BEGIN RECORDED INFORMATION

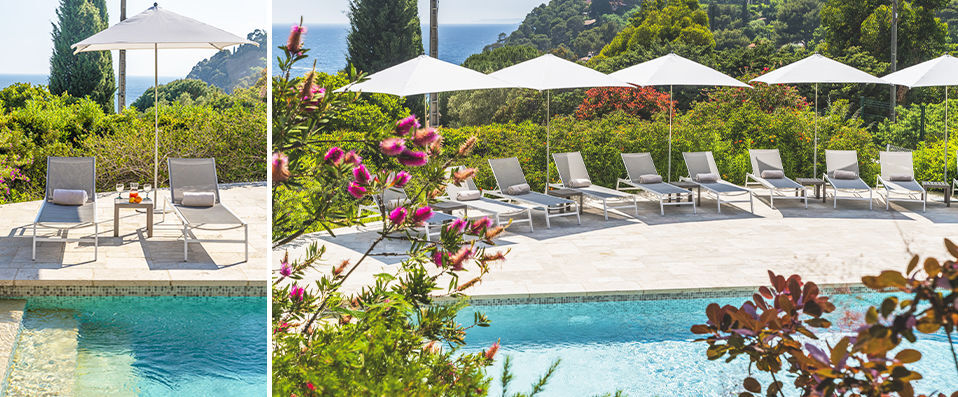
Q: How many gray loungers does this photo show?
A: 11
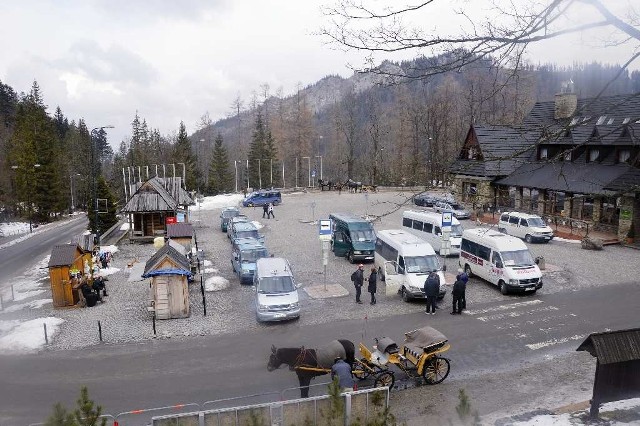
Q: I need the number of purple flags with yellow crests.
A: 0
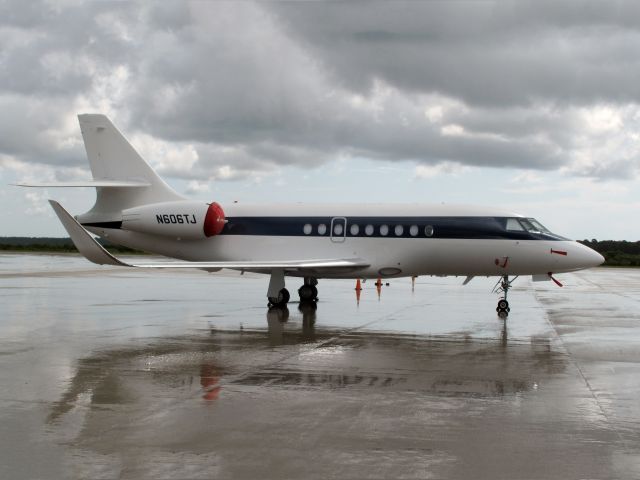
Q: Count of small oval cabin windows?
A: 9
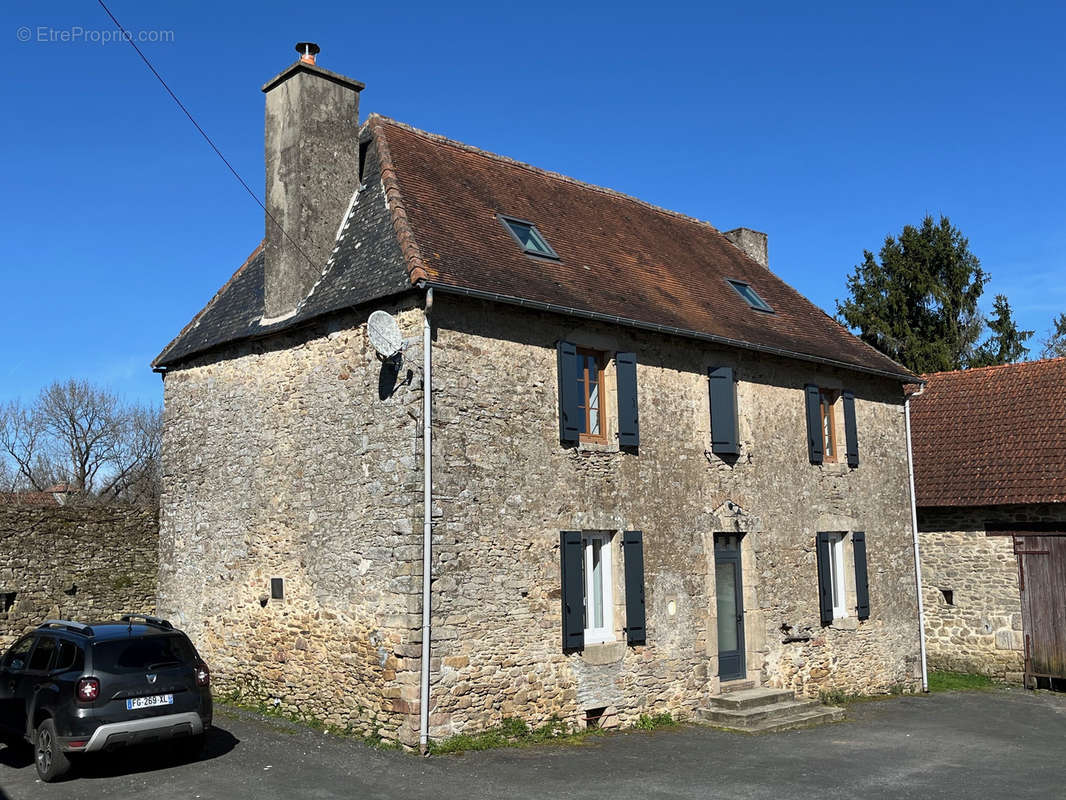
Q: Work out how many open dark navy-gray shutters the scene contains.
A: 8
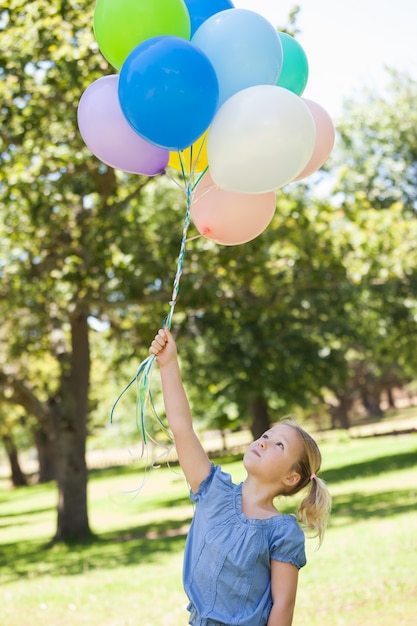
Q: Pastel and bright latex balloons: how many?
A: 10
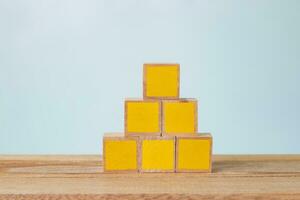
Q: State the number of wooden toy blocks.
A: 6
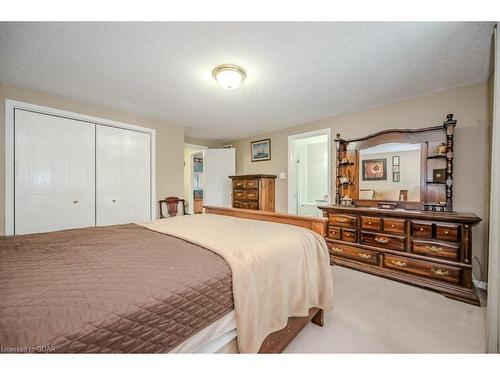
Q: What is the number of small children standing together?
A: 0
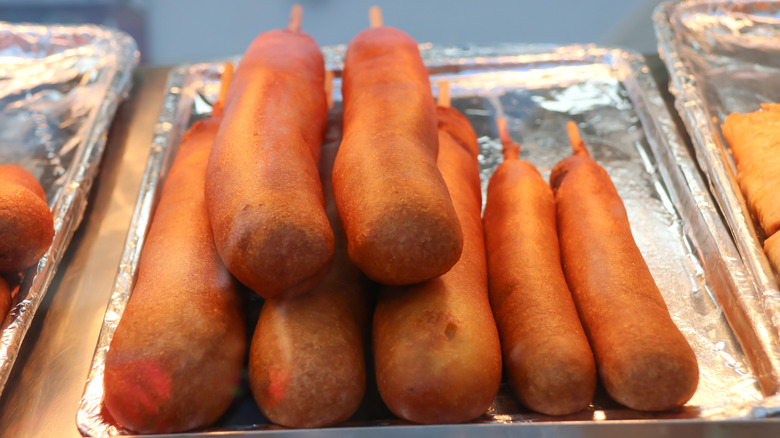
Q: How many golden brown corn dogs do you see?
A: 7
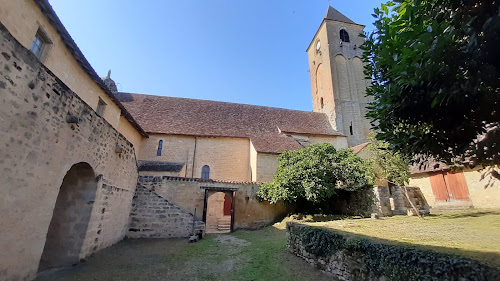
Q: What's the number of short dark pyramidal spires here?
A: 1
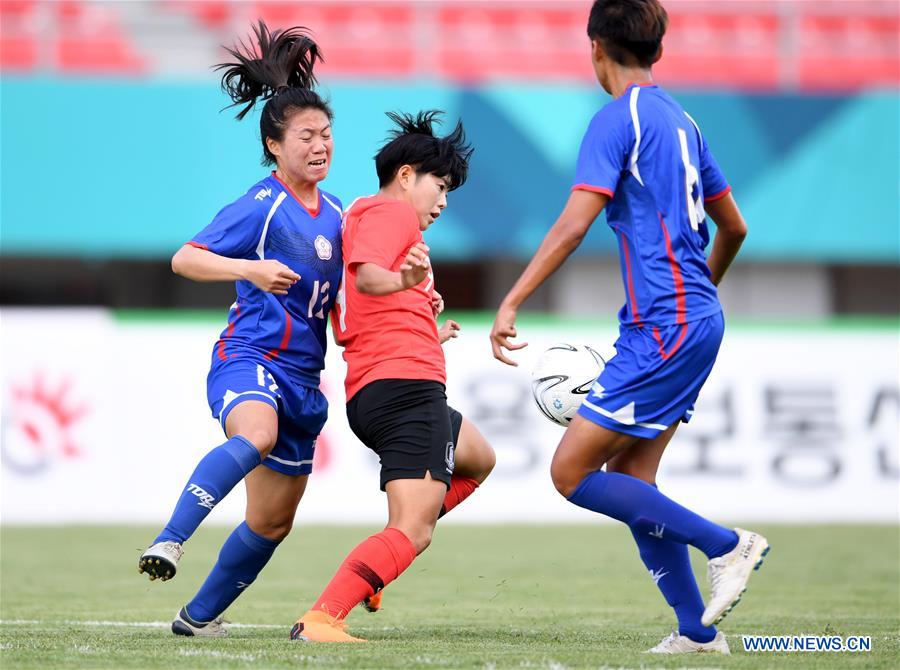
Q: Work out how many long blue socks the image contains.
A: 4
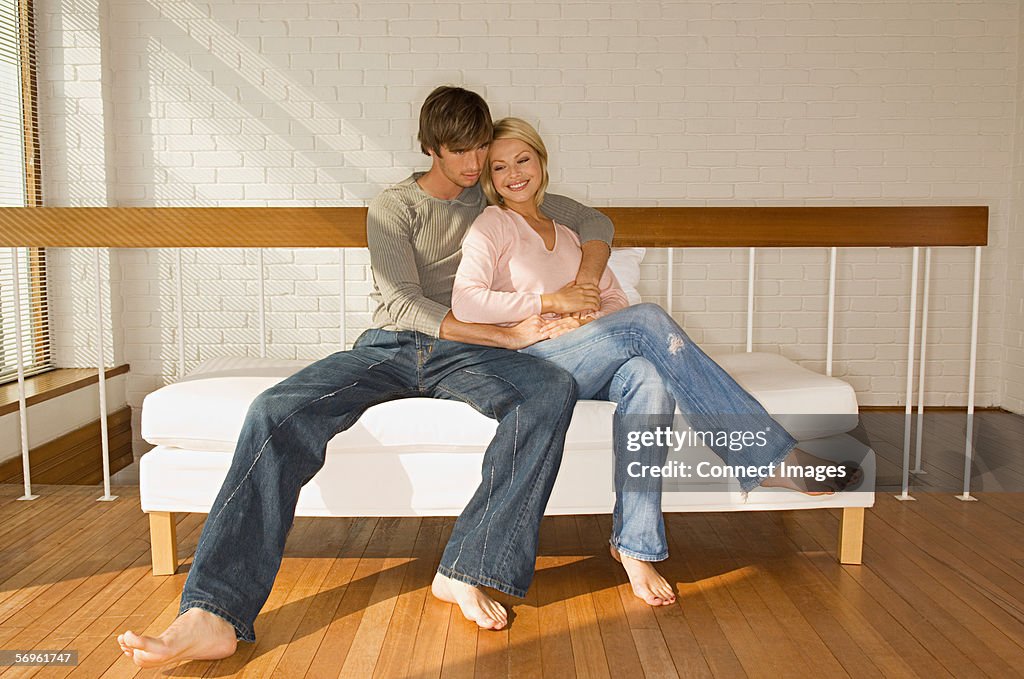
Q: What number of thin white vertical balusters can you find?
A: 11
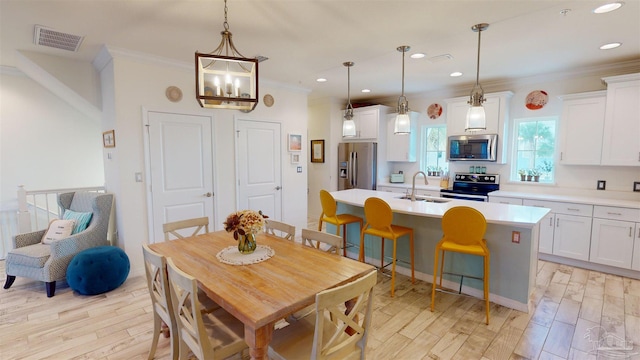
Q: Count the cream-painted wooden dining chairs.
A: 6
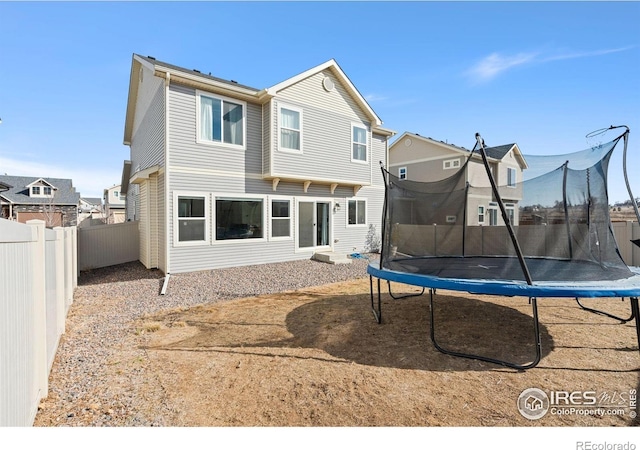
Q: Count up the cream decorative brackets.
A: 4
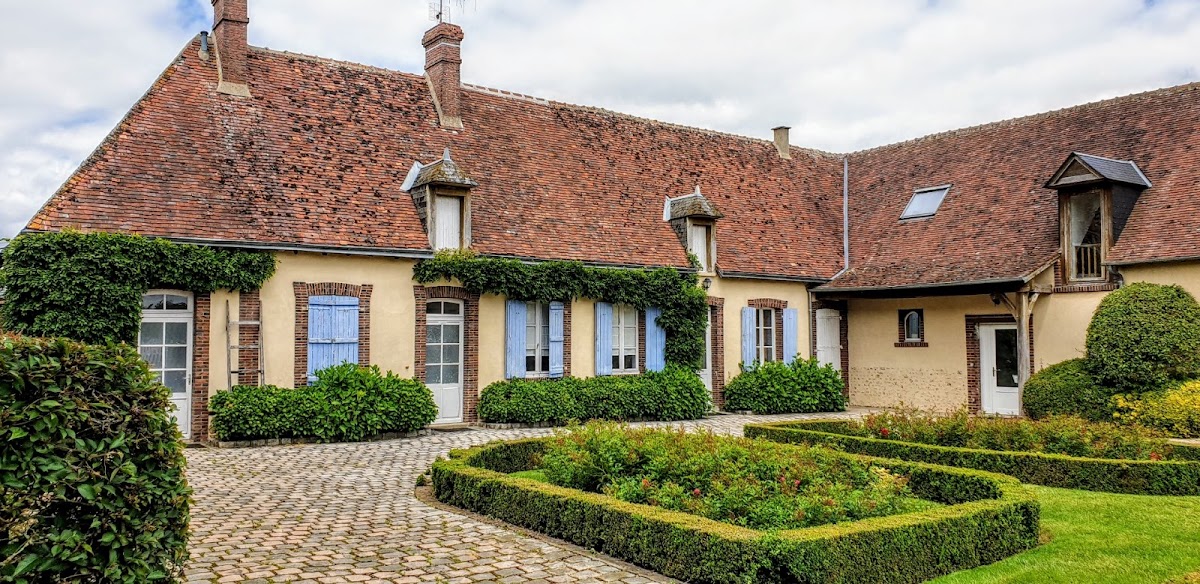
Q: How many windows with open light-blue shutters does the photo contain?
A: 3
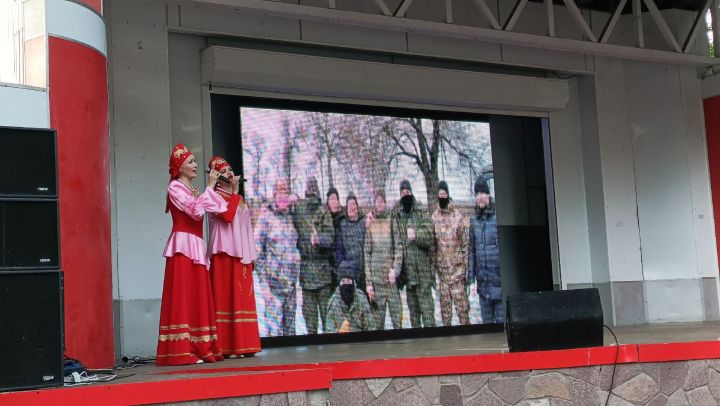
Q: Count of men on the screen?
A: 9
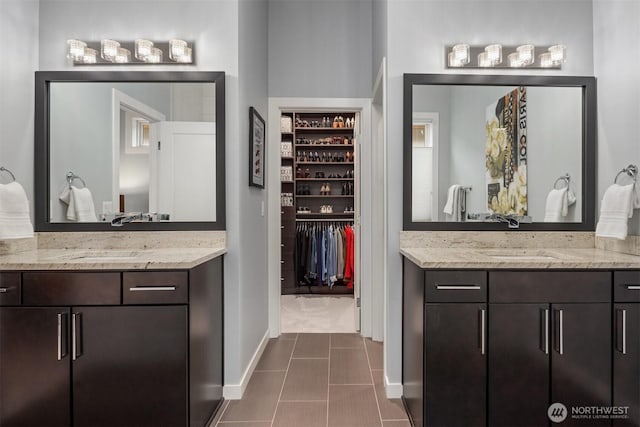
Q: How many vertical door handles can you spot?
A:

END RECORDED INFORMATION

* EXERCISE DETAILS:
Leave every picture out and copy precisely the lines from the one containing "Q: Count of small oval cabin windows?" through the last line of the data above, both ends included.

* RESPONSE AREA:
Q: Count of small oval cabin windows?
A: 9
Q: Work out how many open dark navy-gray shutters the scene contains.
A: 8
Q: Pastel and bright latex balloons: how many?
A: 10
Q: State the number of wooden toy blocks.
A: 6
Q: What is the number of small children standing together?
A: 0
Q: How many golden brown corn dogs do you see?
A: 7
Q: What's the number of short dark pyramidal spires here?
A: 1
Q: Work out how many long blue socks the image contains.
A: 4
Q: What number of thin white vertical balusters can you find?
A: 11
Q: Count the cream-painted wooden dining chairs.
A: 6
Q: Count up the cream decorative brackets.
A: 4
Q: How many windows with open light-blue shutters does the photo contain?
A: 3
Q: Count of men on the screen?
A: 9
Q: How many vertical door handles can you spot?
A:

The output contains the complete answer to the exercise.